We assayed PHB in stained rhizobia samples with a Benton Dickson FACSCalibur flow cytometer, which measures fluorescence and forward scatter (a proxy of cell size) for thousands of rhizobia cells in each sample. We estimated PHB per cell based on fluorescence of the quantitative lipid stain measured on the FL1 channel (for Bodipy 505/515) or the FL3 channel (for Nile Red) of the flow cytometer. All six E. meliloti standards were stained and run on the flow cytometer concurrently with each batch of samples to control for day-to-day variation.

The software FlowJo (v. 7.6.1) was used to exclude debris and calculate the geometric means of FL1 or FL3 fluorescence and forward scatter of rhizobia cells in each sample. Geometric means were used to reduce the influence of outliers on estimates of PHB per cell. For each sample, we excluded debris from flow cytometry data by selecting clouds of cells with similar size and shape (based on plots of forward scatter and side scatter) and excluding cells with near zero FL1 or FL3 fluorescence (based on histograms, electronic supplementary material, appendix A). The geometric-mean fluorescence for cells sampled from each nodule was converted to mean PHB per cell (pg) using a standard curve from the E. meliloti standards.

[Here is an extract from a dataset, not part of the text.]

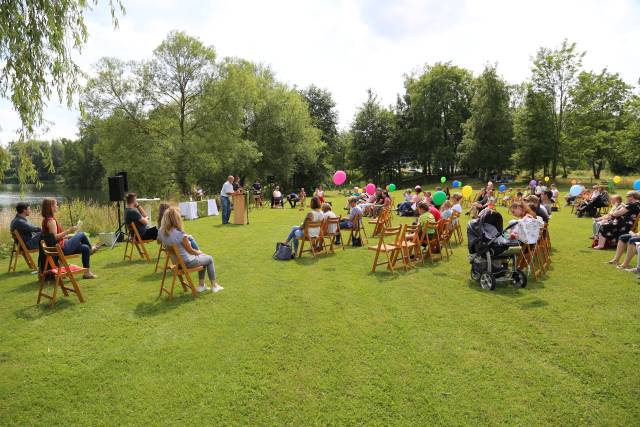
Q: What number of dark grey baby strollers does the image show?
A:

2.2. Nodule samples from field and trap plants

Nodules were collected from plants growing in the field (G. max and C. fasciculata) or plants inoculated with field soil and grown in the greenhouse (G. max, cultivar MN-0095). Because rhizobia were not genotyped, these samples do not provide direct information about what proportion of phenotypic variation was due to heritable differences among rhizobia genotypes (and therefore subject to natural selection). Instead, they provide information about the extent to which PHB accumulation by rhizobia varies among nodules within a host-plant population at a single location and time point. Previous studies on rhizobia population structure in agricultural systems have found that a single host plant typically hosts between 4 and 14 different rhizobia genotypes across different nodules [3133].

2.2.1. Glycine max

Field-collected soya bean nodules came from G. max cultivars S09Ry64 and Dyna-Gro planted in May 2015 within a 20 × 10 m field plot in the Sand Plain Research Farm in Becker, MN (with permission from on-site staff). In mid-July, when plants reached the mid-pod-filling stage, we collected 88 nodules from 16 plants distributed across 4 subplots (approx. 5 nodules per plant, with 4 plants sampled from each plot). To minimize PHB catabolism, nodules were stored on ice during fieldwork, then refrigerated at 4°C for 24–72 h before processing. Fixed samples were stored at 4°C for approx. 2 months before being stained with Nile Red and assayed for PHB.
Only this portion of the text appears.